Problem to work on - Without the images, print all the entries below exactly as given.

Records for processing -
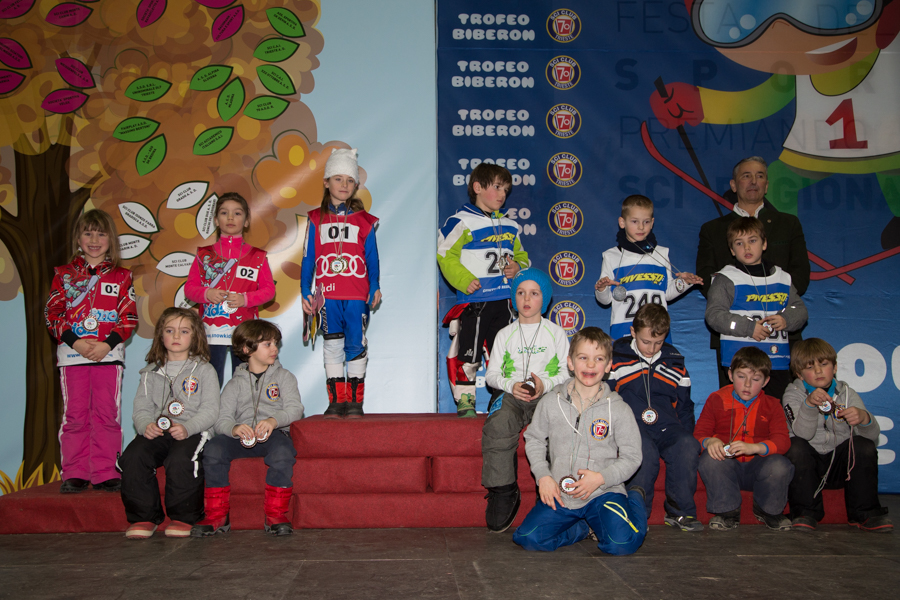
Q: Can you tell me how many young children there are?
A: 13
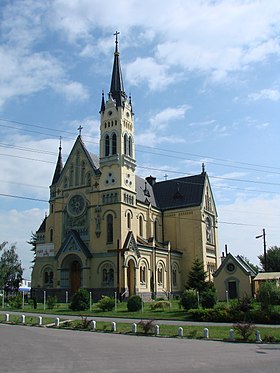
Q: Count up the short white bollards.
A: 12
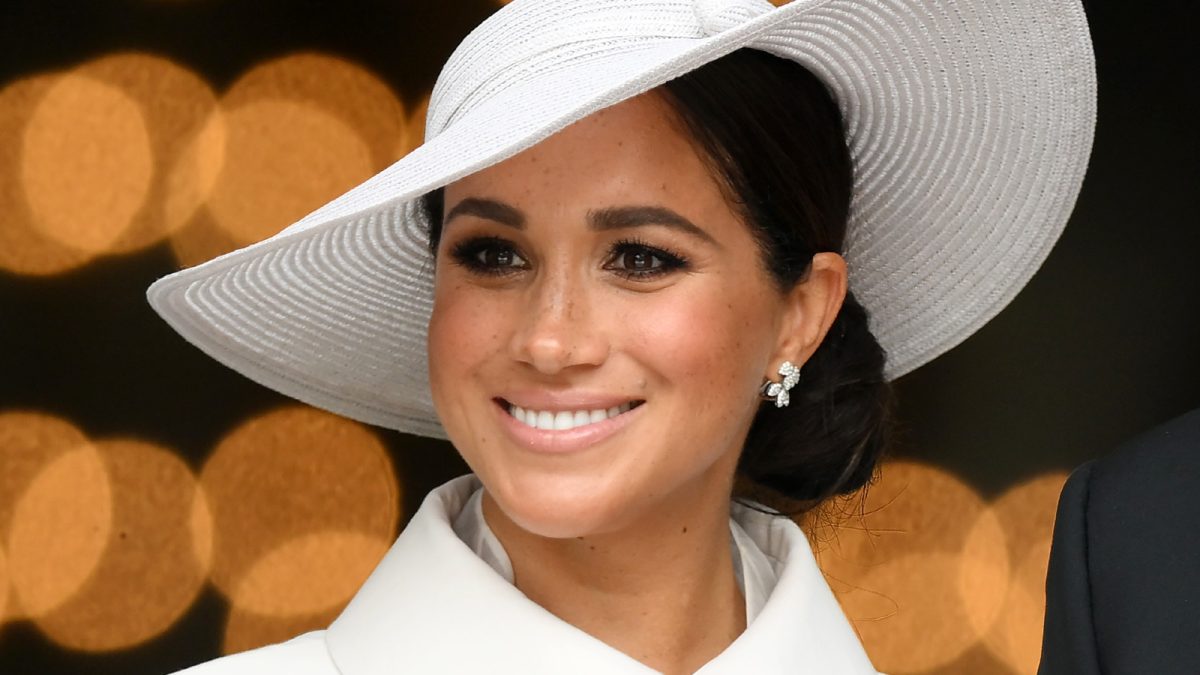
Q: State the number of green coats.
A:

Written answer -
Q: Can you tell me how many young children there are?
A: 13
Q: Count up the short white bollards.
A: 12
Q: State the number of green coats.
A:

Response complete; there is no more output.